- Born: April 7, 1820 near Charles Town, Virginia (now West Virginia)
- Died: January 22, 1872 (aged 51) San Francisco, California
- Occupation: American newspaper editor
- Spouse: Georgianna Hite Ransom (1845–1872, his death)
- Parent(s): John Thornton Augustine Washington Elizabeth Conrad Bedinger
- Relatives: Samuel Washington (great-grandfather) George Washington (great-granduncle)

= Benjamin Franklin Washington =

American journalist (1820–1872)

Benjamin Franklin Washington (April 7, 1820 – January 22, 1872) was a relative of George Washington. He was involved in a duel with C. A. Washburn over articles printed in the San Francisco Herald.

==Personal life==
Washington was born on April 7, 1820, at "Berry Hill" afterward, "Cedar Lawn" plantation near Charles Town, Virginia (now West Virginia) and was the fifth child and third son of John Thornton Augustine Washington and his wife Elizabeth Conrad Bedinger. Washington's great-grandfather, Samuel Washington, was a younger brother of George Washington.

Washington married Georgianna Hite Ransom on October 22, 1845, in Jefferson County, Virginia (now West Virginia). He studied law but went west to California in the 1849 Gold Rush as the president of the Charlestown Company.

He was coeditor of the Sacramento Democratic State Journal, along with Vincent Geiger.

On October 7, 1863, the Democratic Press was established in San Francisco, and by June 12, 1865, it became the Evening Examiner, with William S. Moss as publisher and B.F. Washington as editor. For several years William S. Moss, Phil Roach and George Pen Johnston were its owners.
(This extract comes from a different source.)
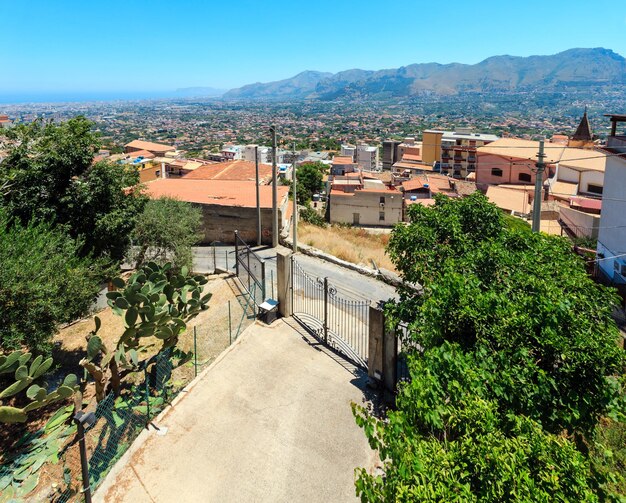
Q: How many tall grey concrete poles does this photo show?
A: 4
Until it was bought by Senator Hearst in the 1880s, the paper had been a "highly chaste and non-sensation journal". After Senator Hearst's death the paper went to his son, William R. Hearst.
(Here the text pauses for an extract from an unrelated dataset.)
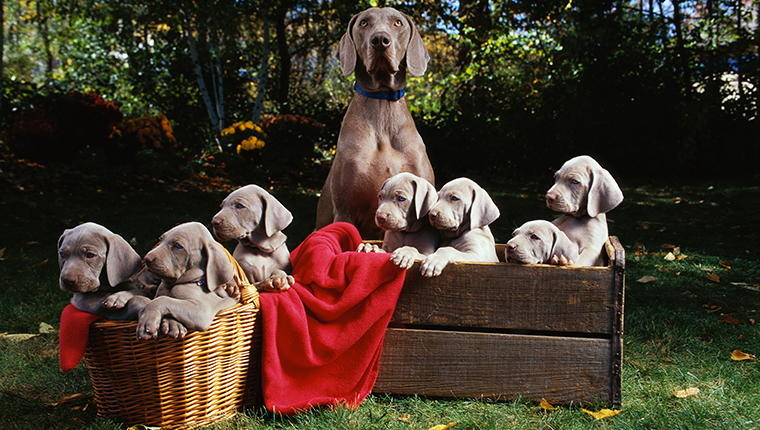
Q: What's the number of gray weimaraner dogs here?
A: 8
B.F. Washington died January 22, 1872, in San Francisco, California. His granddaughter Frances W. Delehanty was an artist, illustrator, and founder of an abbey in Connecticut.

==The duel==
Washington, who at the time worked for the Times and Transcript, took offense at articles written in the San Francisco Herald. As a result, he challenged C. A. Washburn, then the editor of the San Francisco Herald, to a duel. Though Washington aimed to kill, his second shot went through the rim of Washburn's hat, and his third bullet struck Washburn in the shoulder. The duel then ended.